Indian Journal of Animal Research, volume 55 issue 10 (october 2021) : 1150-1156

Sequence Characterization of Forebrain Embryonic Zinc Finger-like (FEZL) Gene in Indian Zebu (Bos indicus) Cattle and their Crossbreds

S. Rajesh Kumar1,*, I.D. Gupta1, S. Goyal2, Kathiravan Periasamy3, A. Verma1, K.N. Raja2, R.S. Kataria2
1Dairy Cattle Breeding Division, National Dairy Research Institute, Karnal-132 001, Haryana, India.
2National Bureau of Animal Genetic Resources, Karnal-132 001, Haryana, India.
3Animal Production and Health Laboratory, Joint FAO/IAEA Division, International Atomic Energy Agency, Vienna, Austria.
Cite article:- Kumar Rajesh S., Gupta I.D., Goyal S., Periasamy Kathiravan, Verma A., Raja K.N., Kataria R.S. (2021). Sequence Characterization of Forebrain Embryonic Zinc Finger-like (FEZL) Gene in Indian Zebu (Bos indicus) Cattle and their Crossbreds . Indian Journal of Animal Research. 55(10): 1150-1156. doi: 10.18805/IJAR.B-4166.

ABSTRACT

Background: Forebrain embryonic zinc finger-like (FEZL) gene is an important candidate associated with mastitis resistance in dairy cattle.
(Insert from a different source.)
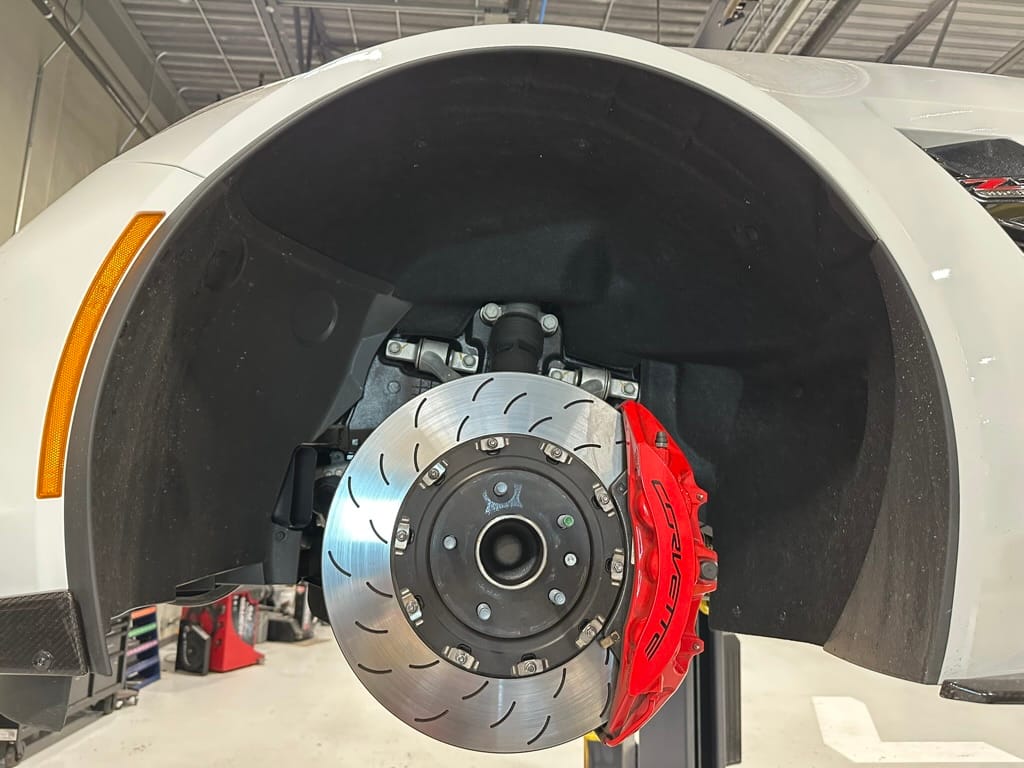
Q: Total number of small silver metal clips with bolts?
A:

FEZL is involved in transcriptional regulation of neuronal development and there exists a crosstalk between neuronal development and immunity via downstream cytokine expression. A single glycine insertion into glycine stretch of FEZL gene has large effect on downstream cytokine pathway making the cows susceptible to mastitis. The present study was aimed to sequence characterize FEZL gene in Sahiwal (Bos indicus) and Karan Fries (Bos inidcus X Bos taurus) cattle.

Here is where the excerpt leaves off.